Buchkritik -- Peter Scholl-Latour -- Die Welt aus den Fugen

Umschlagfoto  -- Peter Scholl-Latour  --  Die Welt aus den Fugen "Die Welt aus den Fugen", so lautet der Titel des aktuellen Buches von Peter Scholl-Latour. Der Grandseigneur der politischen Reportage zieht darin eine Bilanz seiner bisherigen Einschätzungen, die sich, nicht überraschend für die Kenner seiner Bücher, mehrheitlich bewahrheitet haben.

"Die Welt aus den Fugen" kann aber auch als Synonym für einen globalen politischen Paradigmenwechsel gedeutet werden, dessen Auswirkungen anscheinend noch nicht ihren Weg in die Köpfe der herrschenden Eliten der "westlichen Welt" gefunden haben.

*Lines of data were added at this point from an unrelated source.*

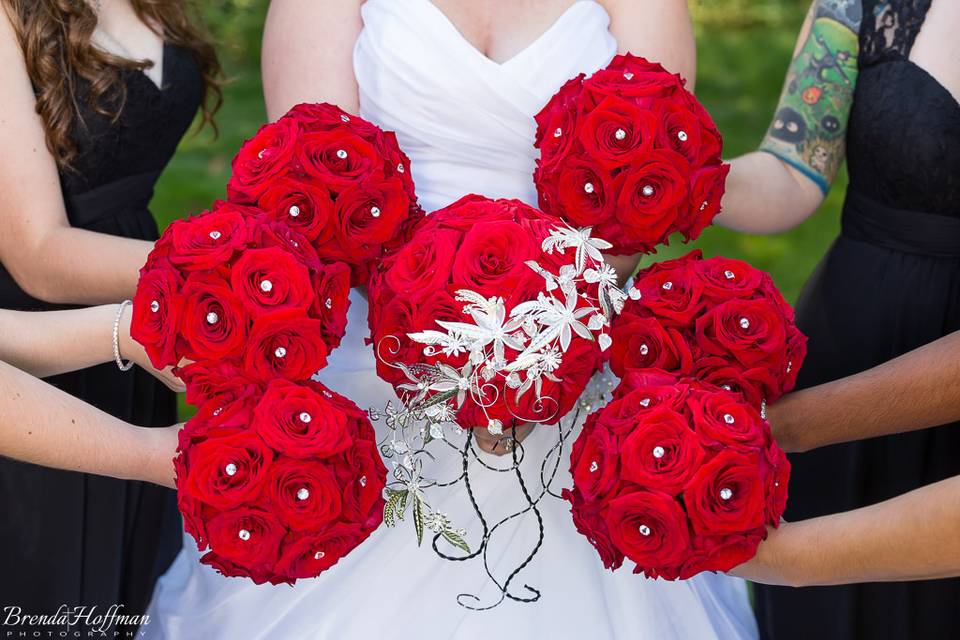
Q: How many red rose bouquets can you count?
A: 7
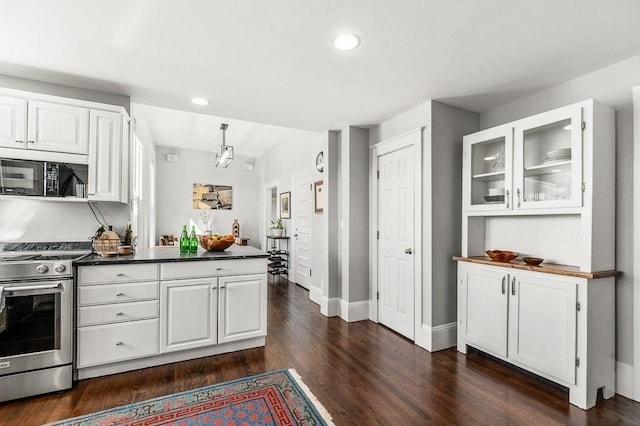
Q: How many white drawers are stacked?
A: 4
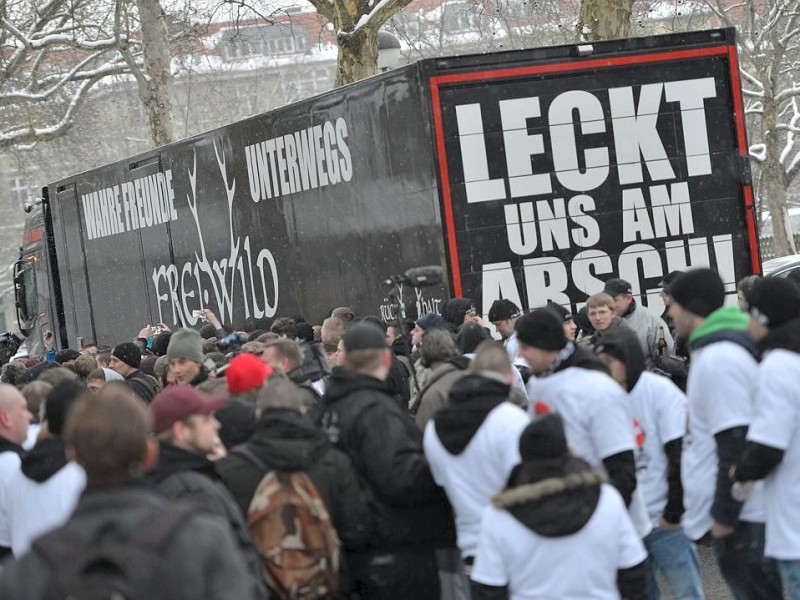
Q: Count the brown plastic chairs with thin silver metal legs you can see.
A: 0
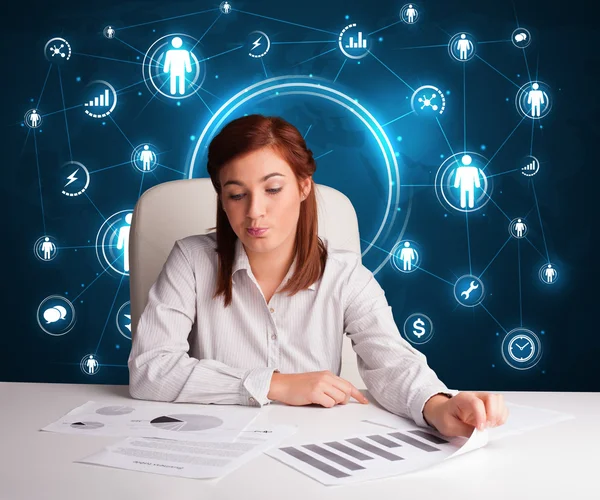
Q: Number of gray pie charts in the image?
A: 3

Das politische und gesellschaftliche Modell des "Westens", Demokratie und Marktwirtschaft, ist, zum Trotz aller politischen Propaganda europäischer und US-amerikanischer Politiker und Medien, kein Exportschlager geworden.

Mit spöttischen Bemerkungen zieht Scholl-Latour z. B. über die unrealistischen Hoffnungen gerade deutscher Politiker her, die bezüglich der sog. Arabellion, des "arabischen Frühlings" in Nahen Osten ein gewaltiges Konzert der Begeisterung über die nun vonstatten gehende Demokratisierung arabischer Länder angestimmt hatten. Die Realität sieht, Peter Scholl-Latour hat immer darauf hingewiesen, nüchterner, vor allem ernüchternder aus. Die Moslem-Brüder,islamische Fundamentalisten durch und durch, eilen von Wahlerfolg zu Wahlerfolg. Der "arabische Frühling" war von Anfang an eine urbane Bewegung, die außerhalb solcher Städte wie Kairo keinen nennenswerten Einfluss auf die Bevölkerung der arabischen Nationen ausgeübt hat.

Während der Nahe und Mittlere Osten einer ungewissen, für die westliche Welt jedoch mit großen Problemen behafteten Zukunft entgegen geht, ist spätestens durch die erneute Wahl von Barack Obama zum Präsidenten der Vereinigten Staaten von Amerika klargeworden, dass auch der Westen vor großen Umwälzungen steht. Die Welt wird, so Scholl-Latour, unweigerlich multipolarer werden. Die Zeiten der westlichen Hegemonie sind längst Vergangenheit. Der Wahlsieg Obamas war den Stimmen der Latinos und Schwarzen zu verdanken, denen das "weiße" Amerika nichts mehr entgegenzusetzen hat. Diese Tatsache wird auch bald in Europa spürbar werden, wenn in wenigen Jahren die Auswirkungen des demographischen Wandels voll zum Tragen kommen.

Peter Scholl-Latour ist einer der letzten Großen seines Metiers. Seine umfassenden Kenntnisse der jeweiligen Länder beruhen auf persönlichen Kontakten und Erfahrungen. Damit ist er der aktuellen Generation von Journalisten und Politikern weit voraus. So erstaunt auch nicht seine Kritik an den westlichen Medien, denen er bewußte Desinformation vorwirft.

Seine Meinung gegenüber der deutschen Außenpolitik unter Guido Westerwelle und Angela Merkel ist vernichtend. Die moralisierenden Auftritte deutscher Politiker gegenüber China und Russland sind für ihn Ausdruck amateurhaften Verhaltens. Die Entwicklung Südamerikas findet nahezu ohne Kenntnis der deutschen Politträumer statt.

"Die Welt aus den Fugen" von Peter Scholl-Latour bringt für seine Leser nichts wesentliche Neues. Trotzdem ist es, wie alle seine Bücher, ein profundes Dokument journalistischer Kompetenz. Kein Wunder, dass sich nur wenige deutsche Politiker trauen, mit ihm zusammen an einer politischen Gesprächsrunde teilzunehmen. Deren Dilettantismus - Unkenntnis gepaart mit Überheblichkeit - würde er binnen weniger Minuten entlarven.